DataRobot Pipelines enable data science and engineering teams to manage machine learning data throughout the stages of model development and deployment. Teams start by collecting data from various sources, cleaning them, and combining them. They standardize the values among other data preparation operations to build a dataset at the unit of analysis.

These data extraction and preparation activities are repeated throughout the lifecycle of a model. To make this process easier, teams often build a data pipeline—a set of connected data processing steps—so that they can train models with new data as needed.

With DataRobot Pipelines, you connect to data sources of varied formats and implement data transformations to build and orchestrate your machine learning data flows.

This section describes how to work with workspaces and pipelines:

Topic Describes how to ...
Pipeline workspaces Add and edit workspaces.
Compose a pipeline Add and connect modules to build a pipeline.
Run a pipeline Run successfully compiled modules. You can run a module alone or as part of a path.
Import data Bring external data into the pipeline.
Transform data Use Spark SQL to create data transformations.
Export data Export data to configured data sources, for example, the AI Catalog and S3.

Pipeline workspaces

A data flow pipeline is a collection of connected modules—it contains the module specifications, connections, and configurations needed to implement your machine learning data flows. The pipelines you build and execute are contained in workspaces.

Note

Currently, a workspace contains a single pipeline. In the future, a workspace may support additional pipelines and related data assets.

Workspaces page

The Workspaces page lets you manage the workspaces where you will build your pipelines.
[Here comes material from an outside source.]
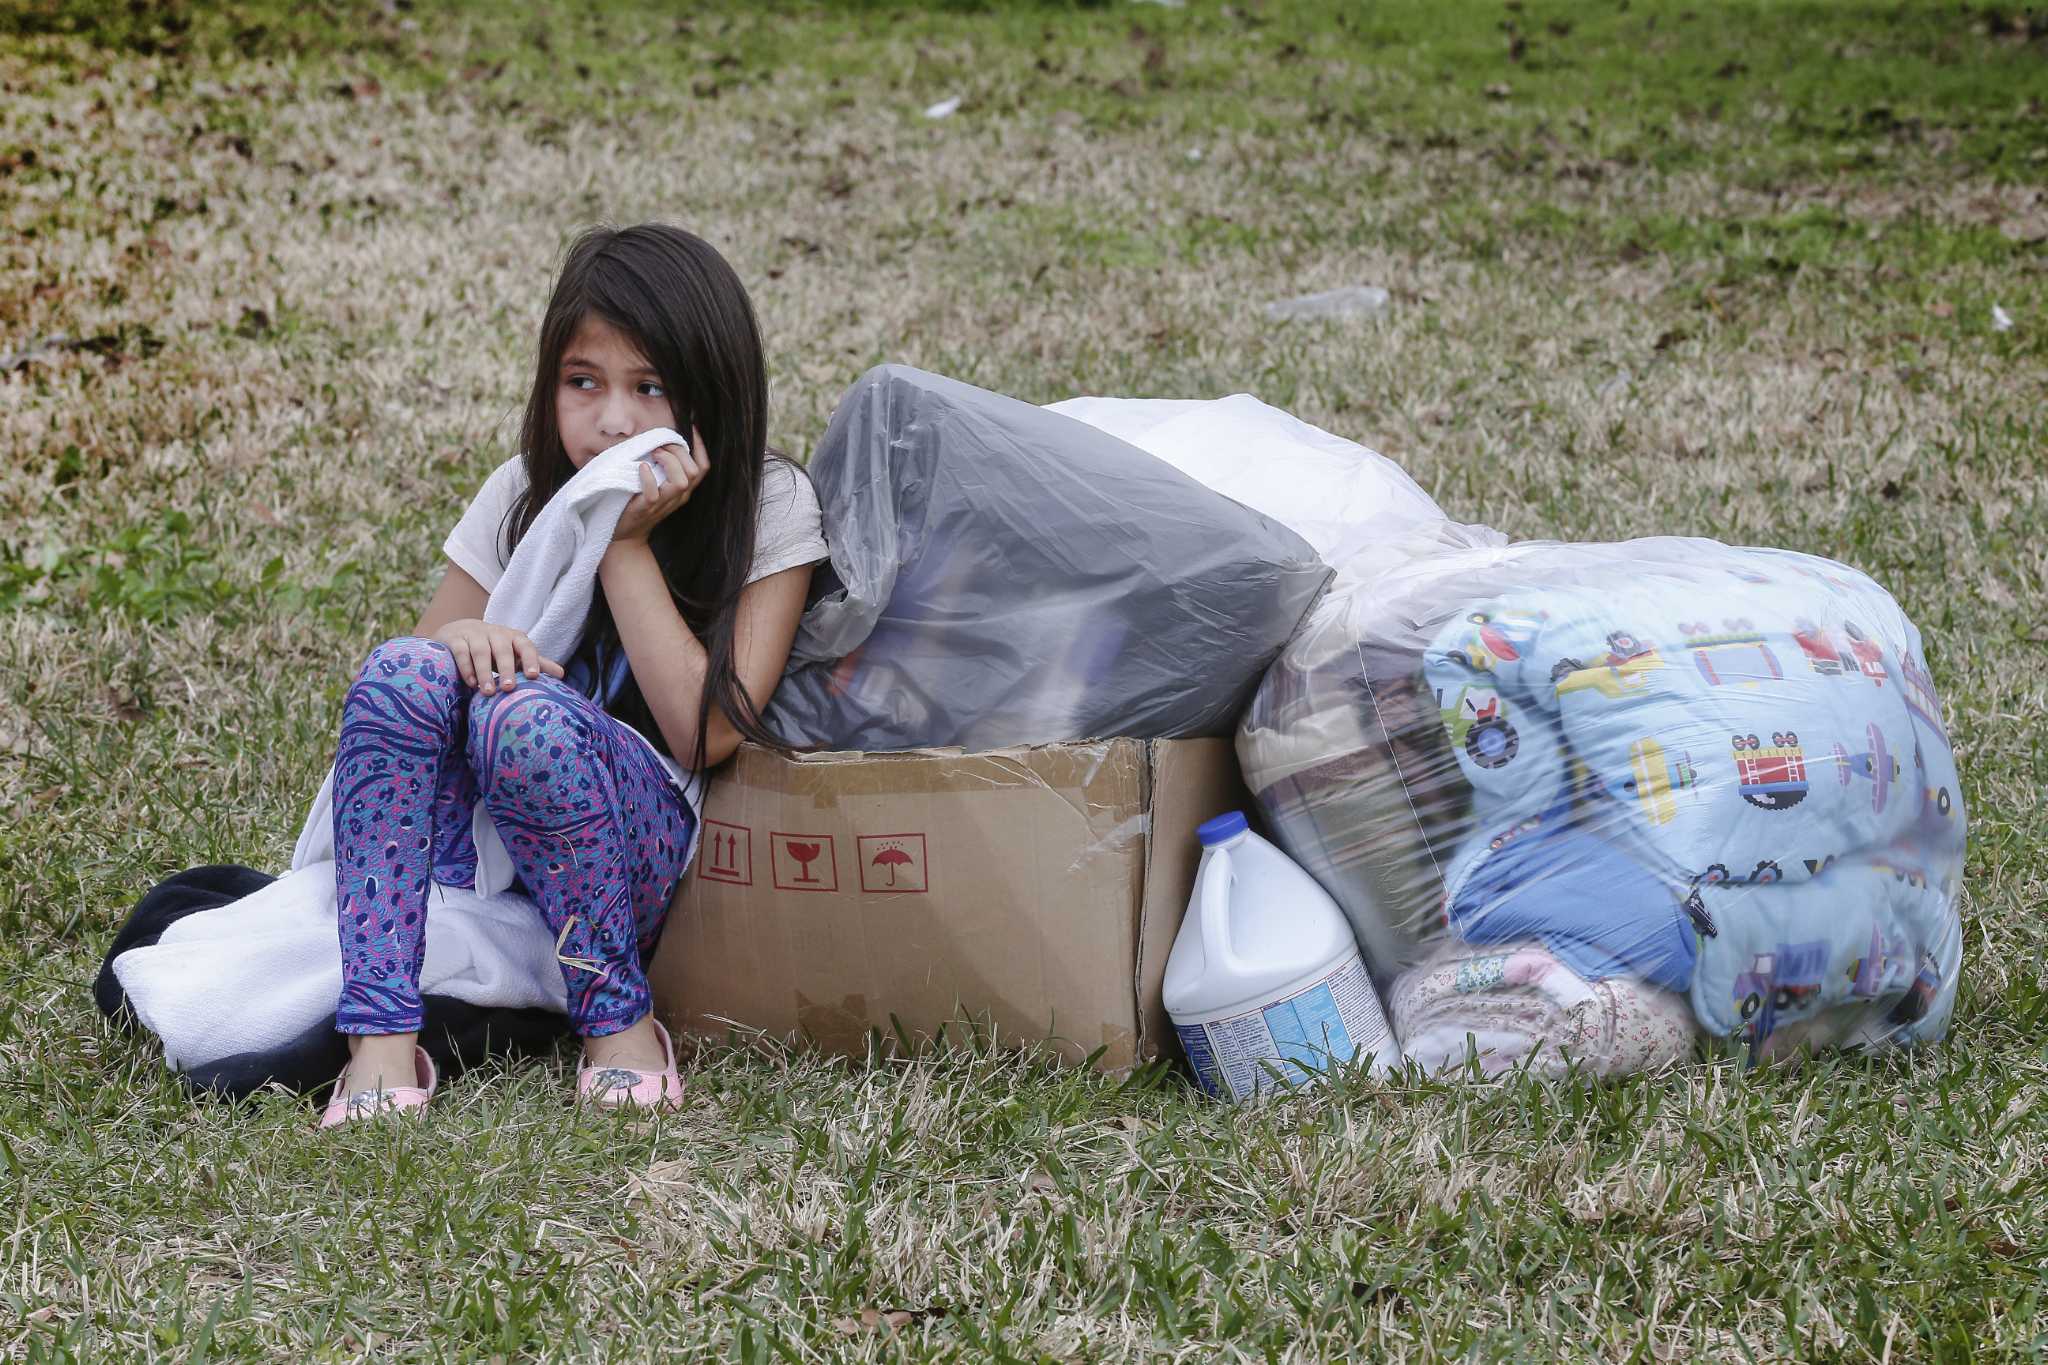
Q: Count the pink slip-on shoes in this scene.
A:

Access the Workspaces page in the AI Catalog:

You can perform the following actions on the Workspaces page:

Element Description
Add new workspace Click to add a workspace where you will create a pipeline.
Search field Enter strings to search for workspaces.
Tags and Owner filters You can filter by:
  • Tags: Filter by tags that you create. Create and add tags on a workspace's Info tab.
  • Owner: Filter by the owner of a workspace.
workspace list Click a workspace to view or edit it.
sort list Sort by Creation Date, Name, or Description.

Add a workspace

To create a new workspace:

  1. In the AI Catalog, click the Workspaces tab and click Add new workspace.
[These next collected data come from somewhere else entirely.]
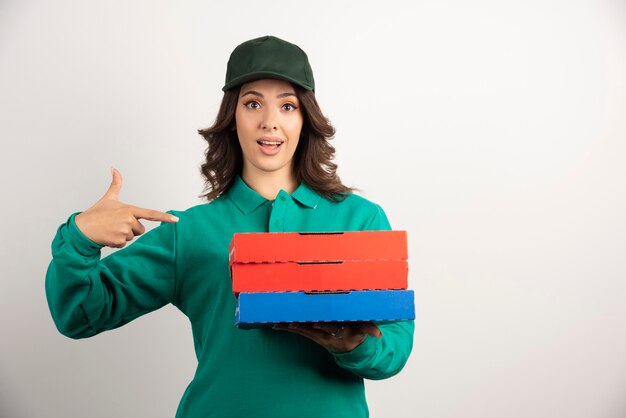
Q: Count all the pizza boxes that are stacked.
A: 3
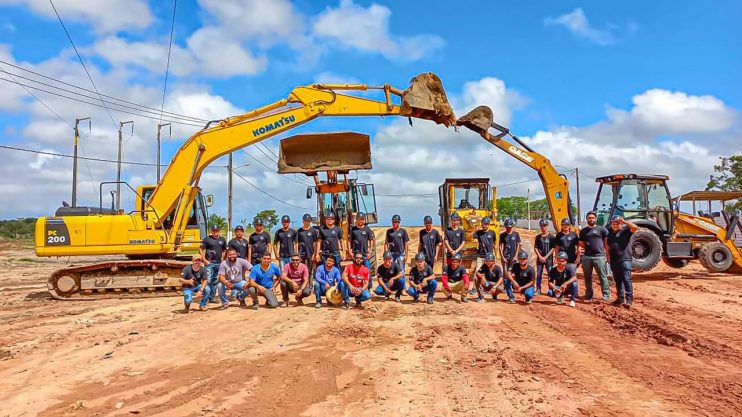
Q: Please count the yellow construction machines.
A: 4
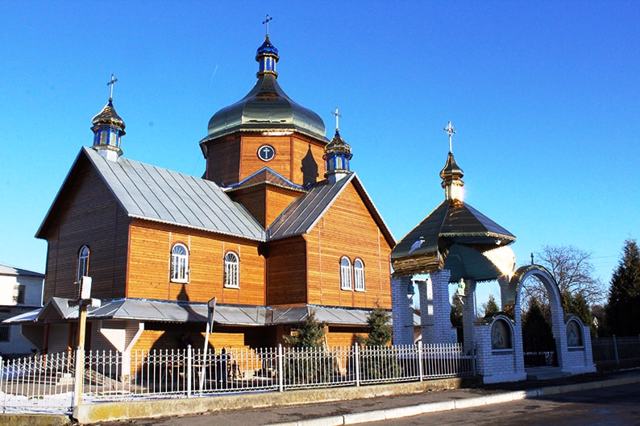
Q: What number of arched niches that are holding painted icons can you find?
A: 2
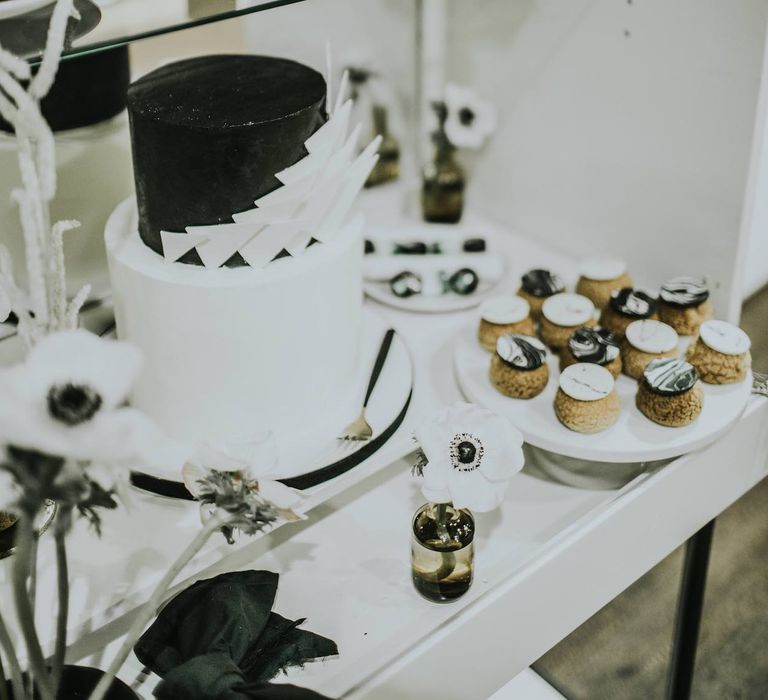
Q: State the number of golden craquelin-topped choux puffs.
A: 12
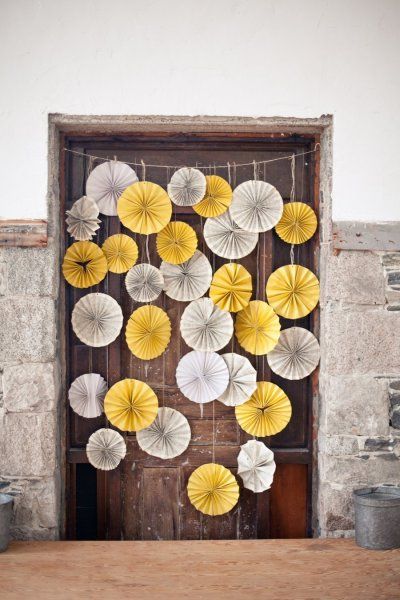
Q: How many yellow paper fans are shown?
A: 13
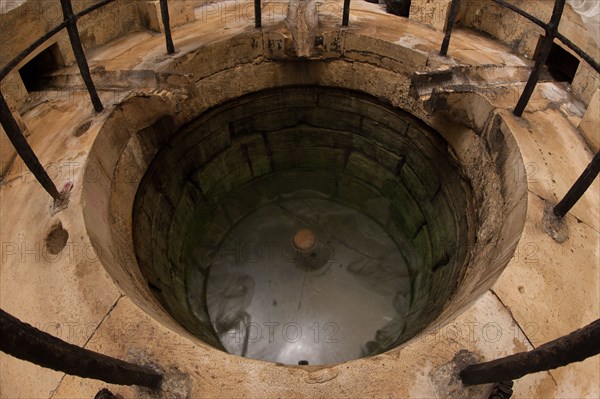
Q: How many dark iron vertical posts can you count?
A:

  2. Name the workspace by clicking the pencil icon () next to the default workspace name. Then select the type of module to add.
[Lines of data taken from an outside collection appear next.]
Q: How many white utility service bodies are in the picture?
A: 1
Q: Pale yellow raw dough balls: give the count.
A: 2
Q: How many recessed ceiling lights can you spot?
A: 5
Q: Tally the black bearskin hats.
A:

    You can add a module that imports, transforms, or exports data.

    Once selected, the module appears in the workspace editor.

  3. Click the new module to select it (in this case, the CSV Reader module).

    You can perform the following actions in the workspace editor.

    Element Description
    Pencil icon () Rename your workspace.
    Open/Close tabs Select checkboxes to show or hide tabs in the workspace editor. Select Reset layout to default to display the default layout.
    Delete Delete the current workspace.
    Close Close the workspace editor and return to the Workspace Info page.
    Workspace module tabs
    • The Connections tab lets you add or remove ports through which the module accepts input, produces output, and connects to other modules.
    • The Config tab lets you specify the configuration, for example, by defining a file path, setting credentials, indicating a delimeter, etc.
    • The Editor tab lets you modify your pipeline and its associated code.
    Edit pipeline file Displays the pipeline.yml tab where you can edit the yml file that specifies the pipeline's modules and connections. Click the Graph tab to return to the workspace editor.
    + Add new module Select a module type to add. The new module appears in the workspace. Use the workspace module tabs on the right to edit it and update its connections and configuration.
    Module tile The top left of a module tile shows the module type (S3, SQL, etc.). The name appears to the right of the type (in this case, "CSV Reader"). The number of rows successfully processed during the module's run displays beneath the module name. After selecting a module, you can:
    • Use the Connections, Config, and Editor tabs to configure and edit it.
    • Use the actions menu on the upper right of a module tile to force a run, clone the module, or remove the module from the workspace.
    • Click Run to selection above the pipeline to run the pipeline to the selected module.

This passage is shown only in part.